Seeing that the lion translocation project may not take off, MoEF decided to invest Rs 300 crore to bring the cheetah to Kuno. The cat became extinct in India in 1952. WII, which studied the feasibility of the project, said once the cheetah population is established in Kuno it will not preclude the introduction of the lion.

In one of the court hearings in 2012, Gujarat argued that lion should not be introduced in Kuno as MoEF’s priority was to bring the cheetah to the sanctuary. The court—on the application of court-appointed adviser in the case P S Narasimha—stayed the implementation of the cheetah project. Narasimha had argued that the cheetah project was neither well-deliberated nor put before the National Board of Wildlife, the statutary body to decide on wildlife matters.

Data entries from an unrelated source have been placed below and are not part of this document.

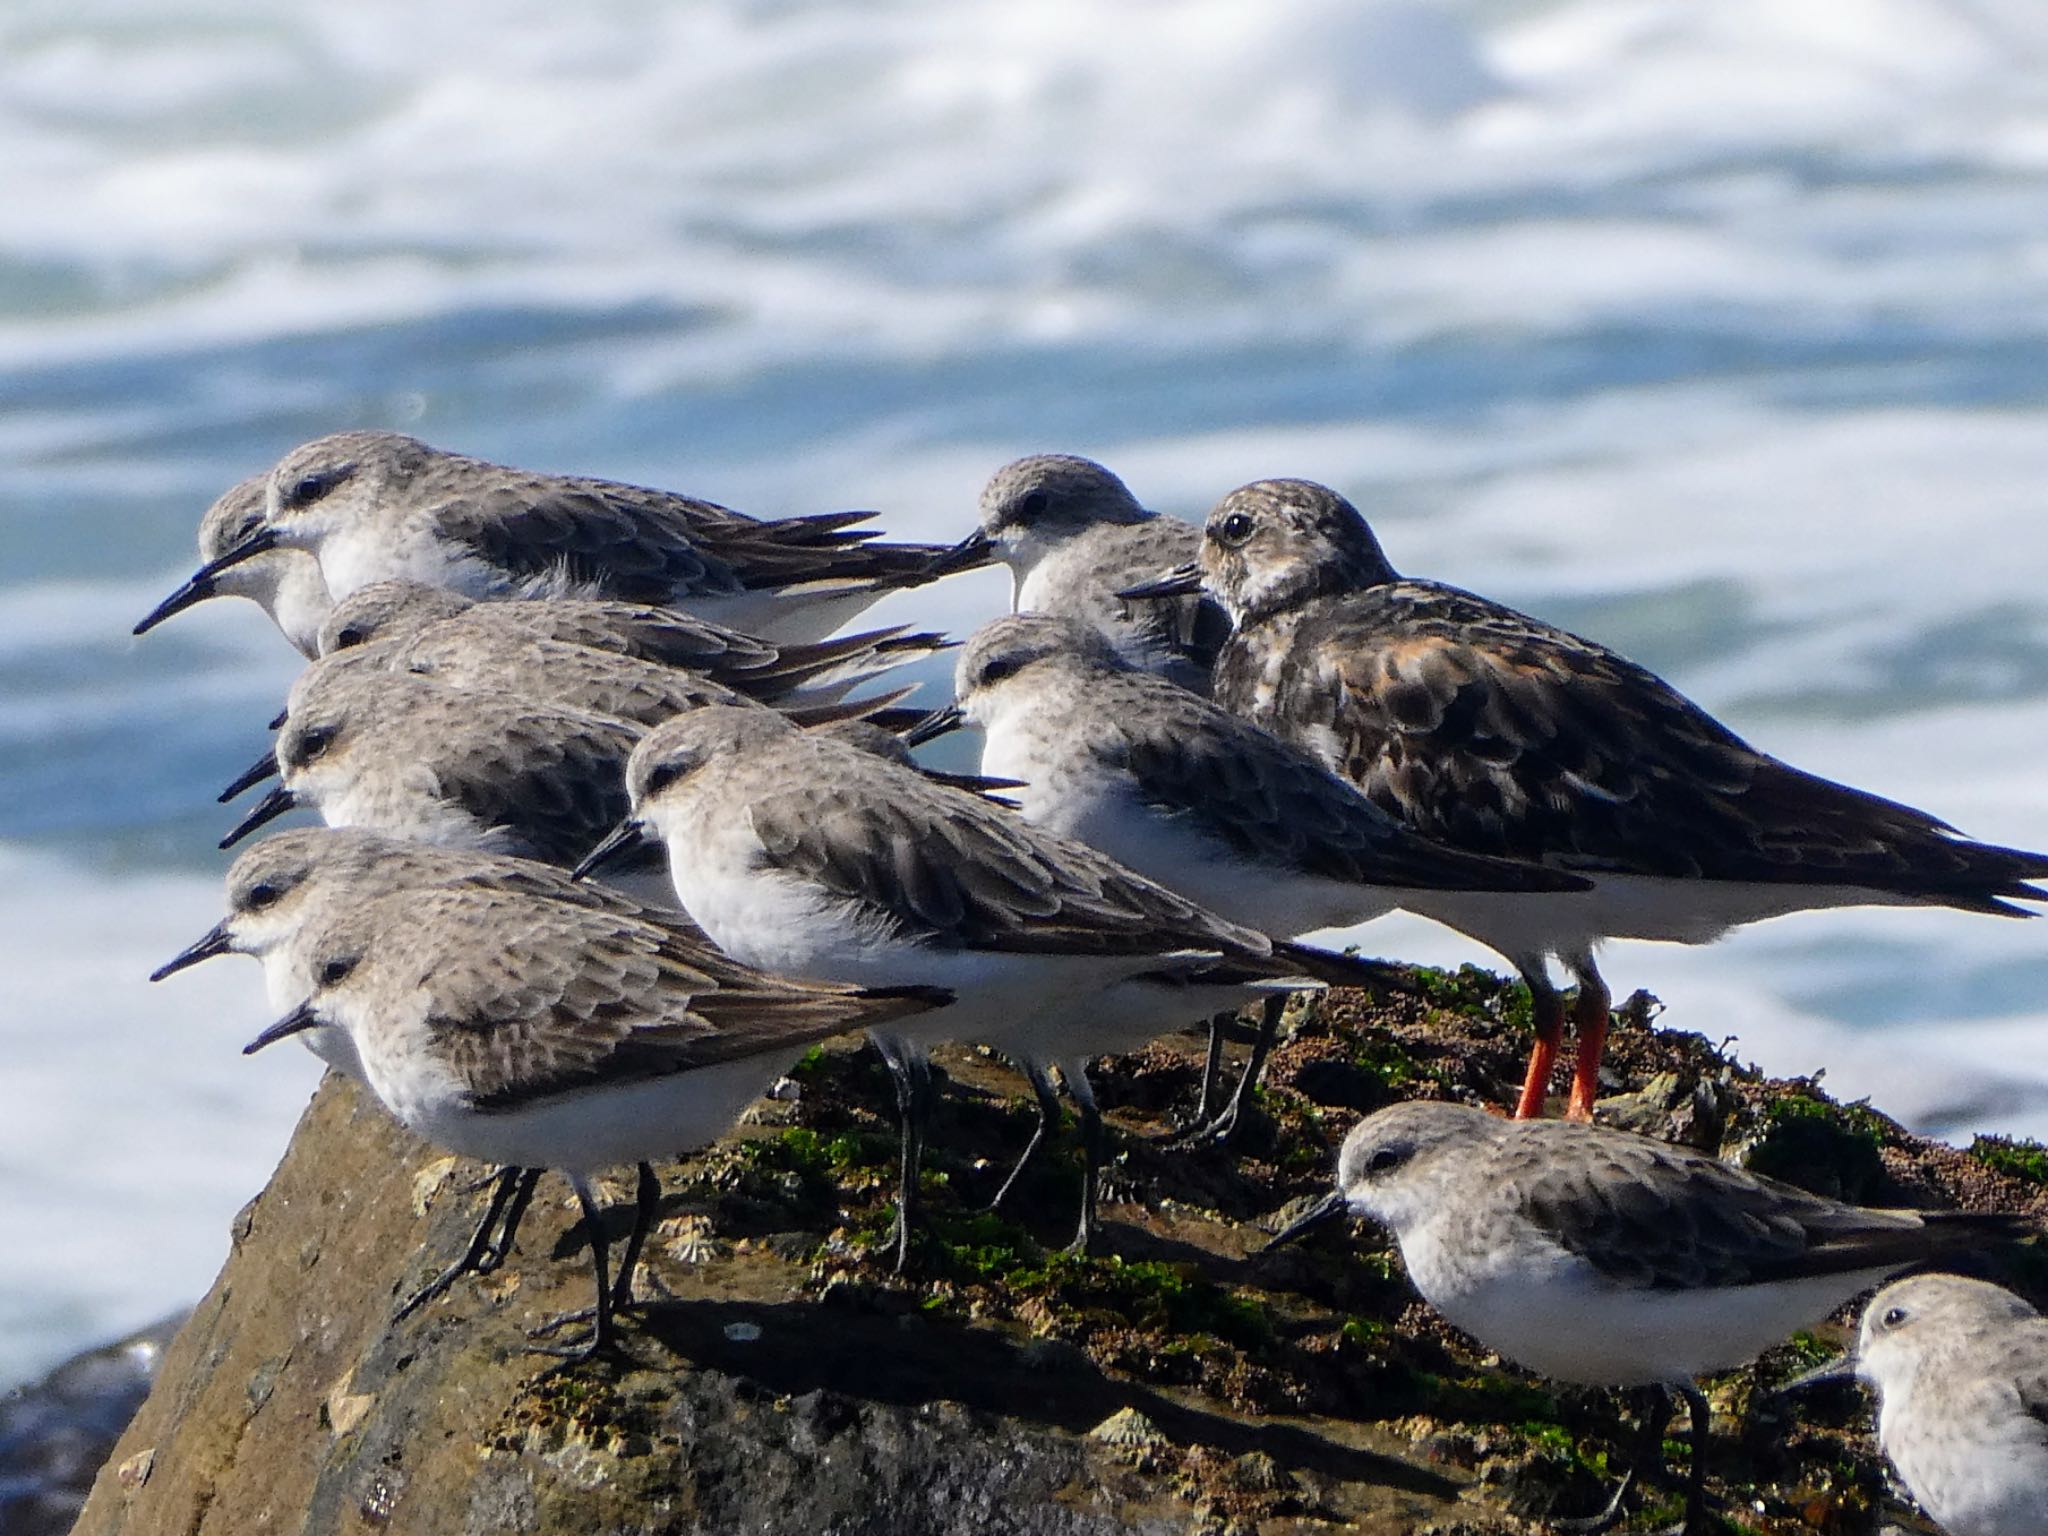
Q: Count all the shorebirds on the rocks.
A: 13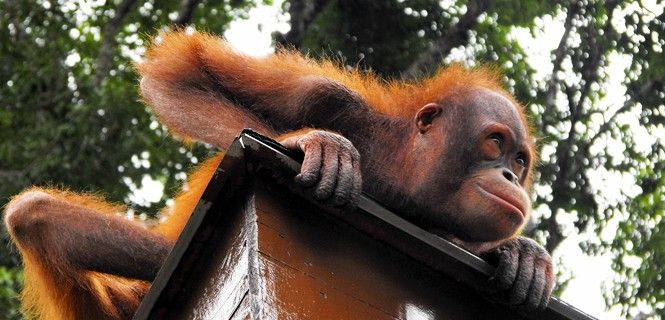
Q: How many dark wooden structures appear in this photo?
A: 1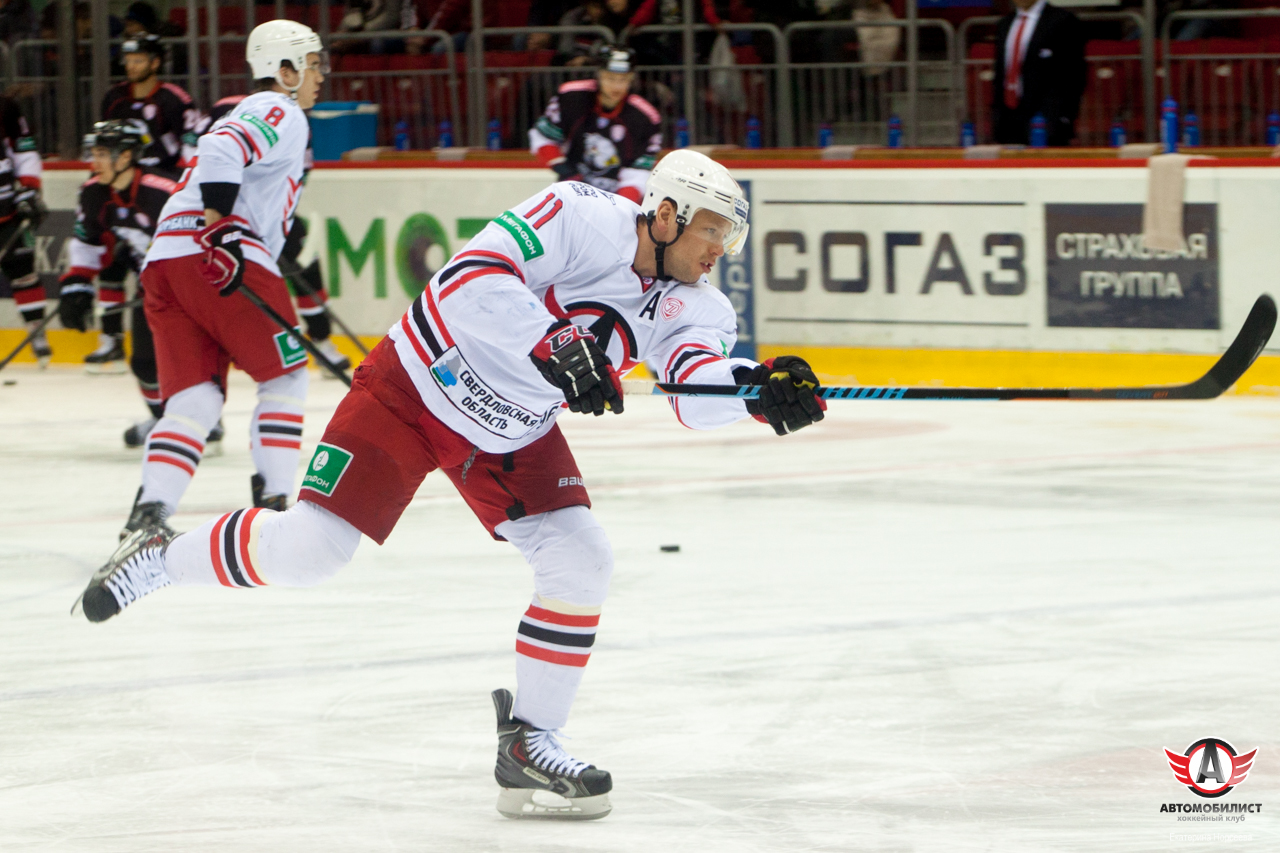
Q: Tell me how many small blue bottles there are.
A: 13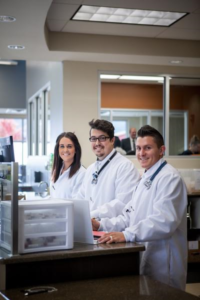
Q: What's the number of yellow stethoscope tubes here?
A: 0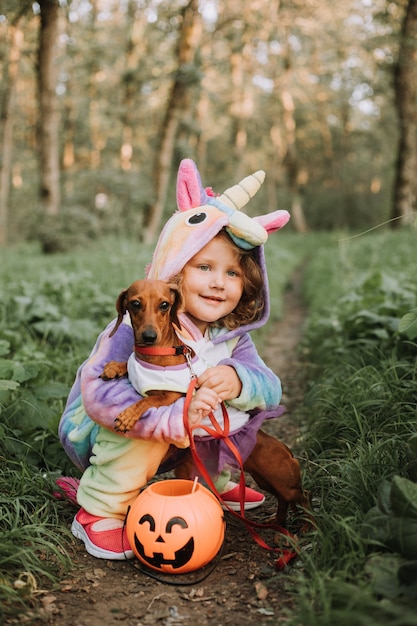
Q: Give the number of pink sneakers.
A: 2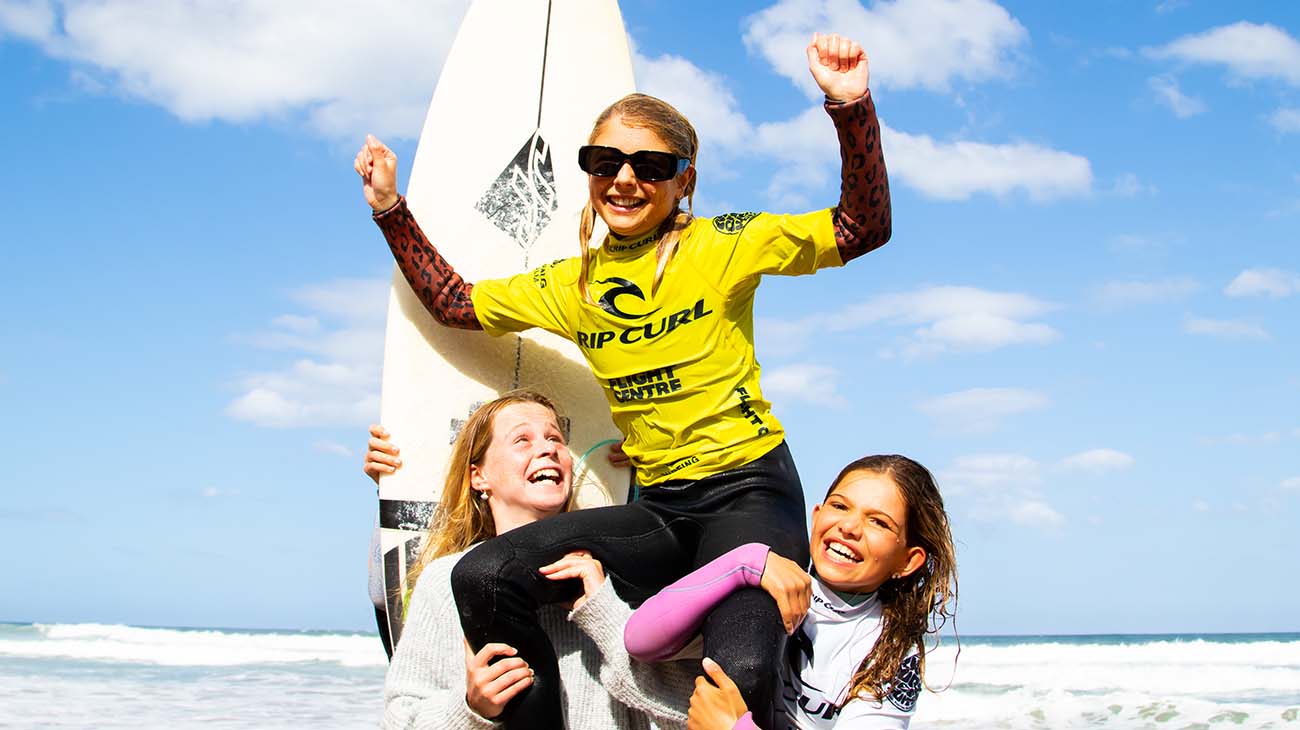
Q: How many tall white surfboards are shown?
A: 1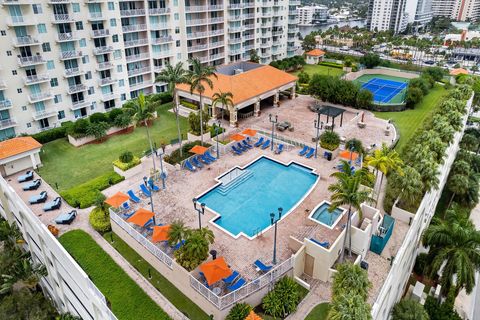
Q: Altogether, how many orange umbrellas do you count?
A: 8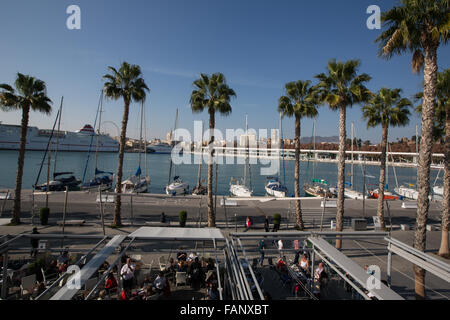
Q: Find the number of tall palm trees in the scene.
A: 8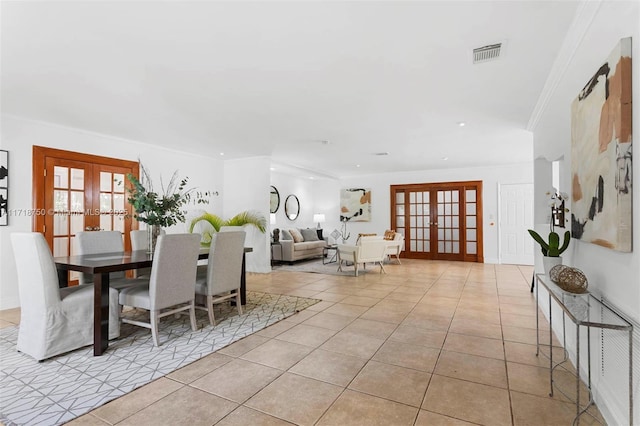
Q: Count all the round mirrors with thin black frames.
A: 2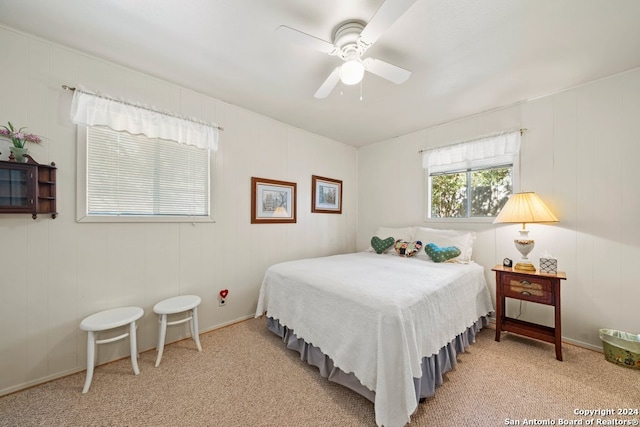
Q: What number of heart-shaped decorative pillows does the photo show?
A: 3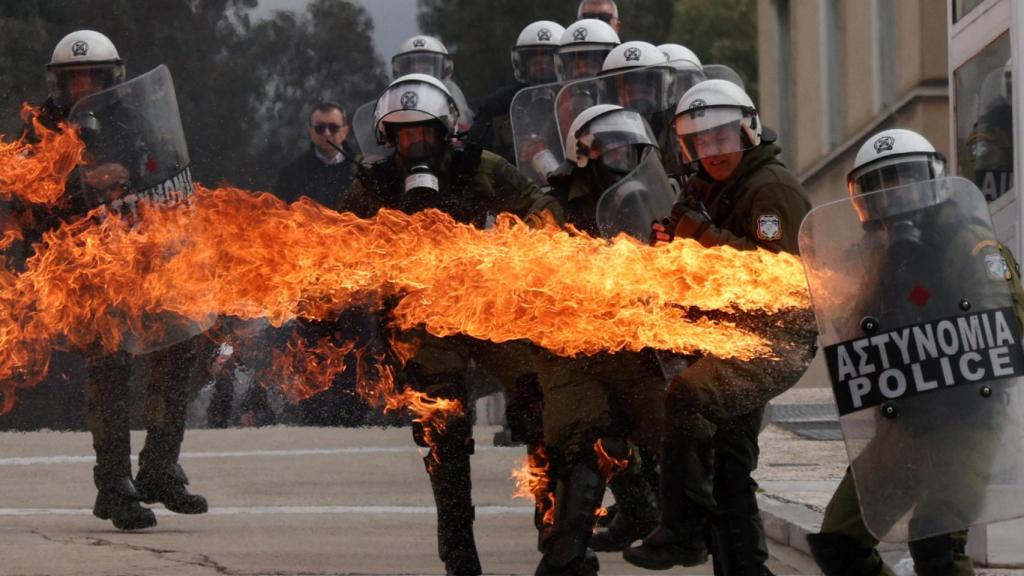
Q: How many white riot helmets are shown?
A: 10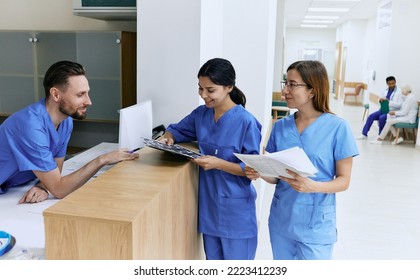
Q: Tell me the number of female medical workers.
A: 2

While the struggle to decide when and which species to introduce continues, the forest department is determined not to allow the Saharias near Kuno. Nayagaon village was evicted in 2001. Two years later, around 40 families from Nayagaon returned to the sanctuary. The fields given to them did not yield despite hard work and investment.

Within six months, officials evicted them again with the promise to make their fields fertile. The department’s half-hearted efforts forced the families to shift back in 2005. Due to mounting pressure of the department, they again had to move out in April this year. “The district collector had promised us boundary walls for fields, three hand pumps and Rs 25,000 each to construct houses. Later, he threatened us that if we do not leave soon, our huts will be burnt,” recalls Barelal.

The village residents now live in kacha houses and have got Rs 10,000 each for building houses and one hand pump. “We have no means of earning. We are surviving on what we had earned inside Kuno,” adds Barelal. The collector, D B Patil, however, claims the displaced families were happier outside the sanctuary. “We are doing lot of work in the villages under the Mahatma Gandhi Rural Employment Guarantee scheme,” he says. “There might be a few families whose land is not yielding despite all our efforts. If they approach us, we will change their land,” he adds.

The ordeal for the Saharias does not end here. The state has proposed an irrigation project on a river near Kuno. If passed, it will submerge 1,220 ha in 10 villages. This means four of the 10 villages will have to go through the ordeal of displacement again.